**ASSIGNED TASK**
All of the records below are to be printed exactly; the pictures are to be left out.

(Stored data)
###

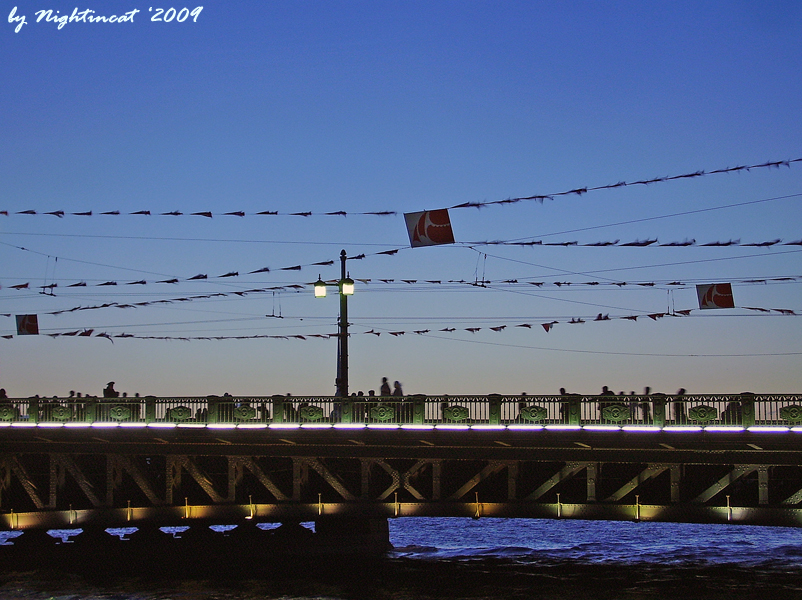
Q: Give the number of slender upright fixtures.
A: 11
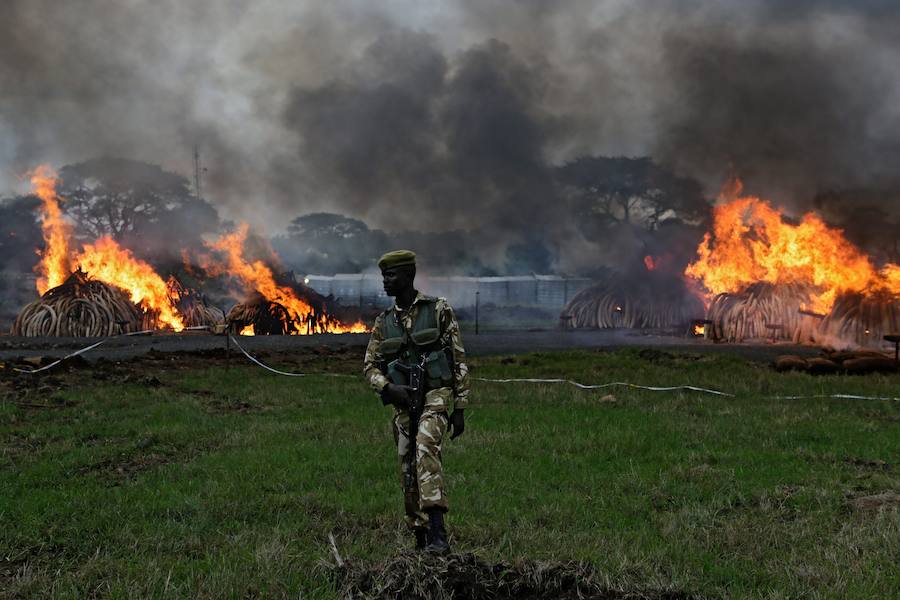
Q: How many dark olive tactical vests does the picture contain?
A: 1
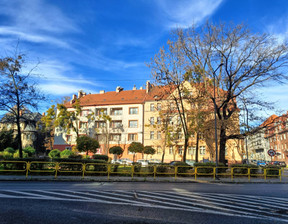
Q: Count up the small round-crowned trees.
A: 4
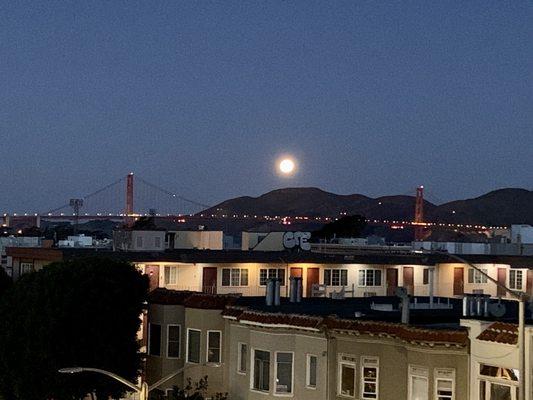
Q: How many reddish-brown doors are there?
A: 9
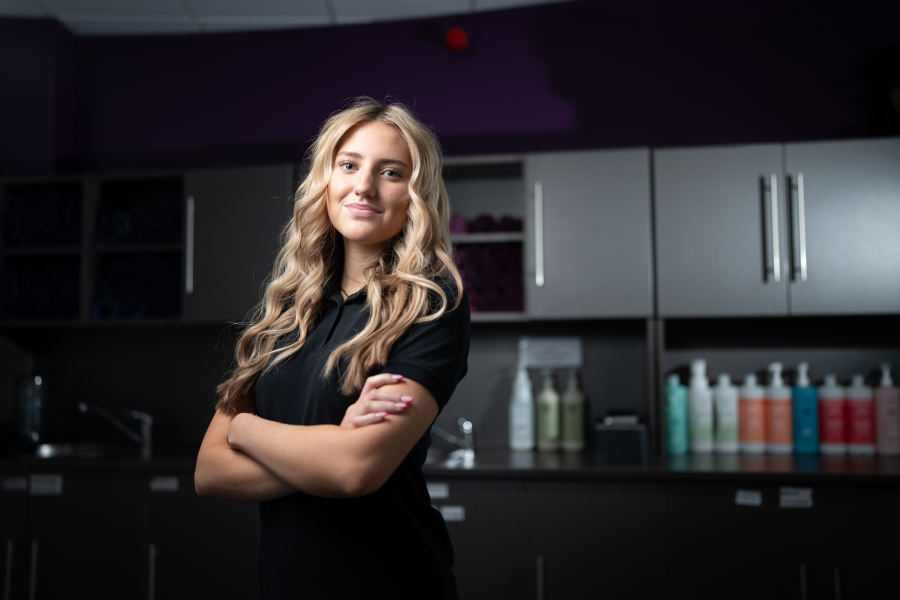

###

**OUTPUT OF THE EXERCISE**
Q: Give the number of slender upright fixtures.
A: 11
Q: How many dark olive tactical vests does the picture contain?
A: 1
Q: Count up the small round-crowned trees.
A: 4
Q: How many reddish-brown doors are there?
A: 9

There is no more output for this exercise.